Blood flow restriction (BFR) training (also known as Kaatsu training) is an increasingly common practice employed during resistance exercise by athletes attempting to enhance skeletal muscle mass and strength. During BFR training, blood flow to the exercising muscle is mechanically restricted by placing flexible pressurizing cuffs around the active limb proximal to the working muscle. This maneuver results in the accumulation of metabolites (e.g., protons, lactic acid) in the muscle interstitium that increase muscle force and promote muscle growth. Therefore, the premise of BFR training is to simulate and receive the benefits of high-intensity resistance exercise while merely performing low-intensity resistance exercise.
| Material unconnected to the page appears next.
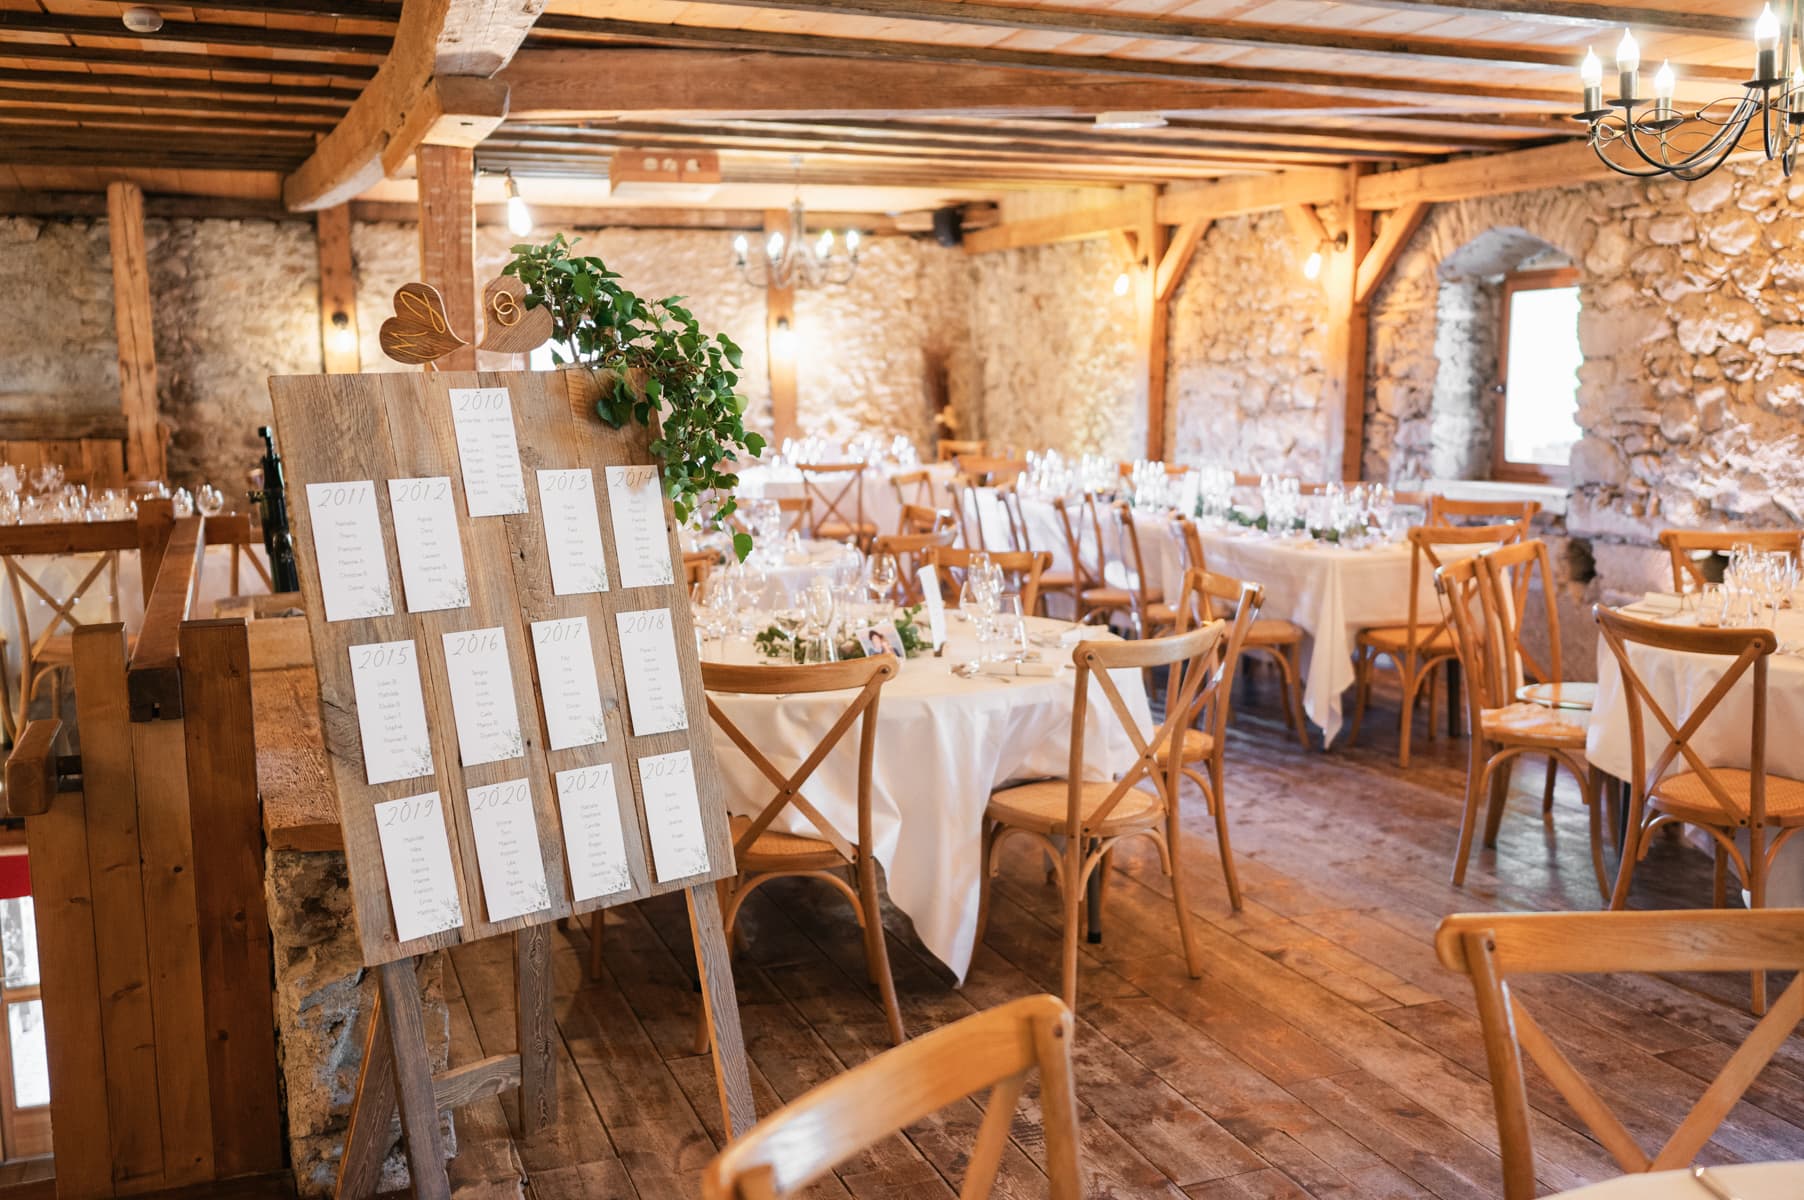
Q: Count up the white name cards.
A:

This technique has also been purported to provide health benefits to the elderly, individuals recovering from joint injuries and cardiac rehabilitation patients. Since the seminal work of Alam and Smirk in the 1930s, it has been well established that reductions in blood flow to exercising muscle engage the exercise pressor reflex (EPR), a reflex that significantly contributes to the autonomic cardiovascular response to exercise. However, the EPR and its likely contribution to the BFR-mediated cardiovascular response to exercise is glaringly missing from the scientific literature. Inasmuch as the EPR has been shown to generate exaggerated increases in sympathetic nerve activity in disease states such as hypertension (HTN), heart failure (HF) and peripheral artery disease (PAD), concerns are raised that BFR training can be used safely for the rehabilitation of patients with cardiovascular disease as has been suggested.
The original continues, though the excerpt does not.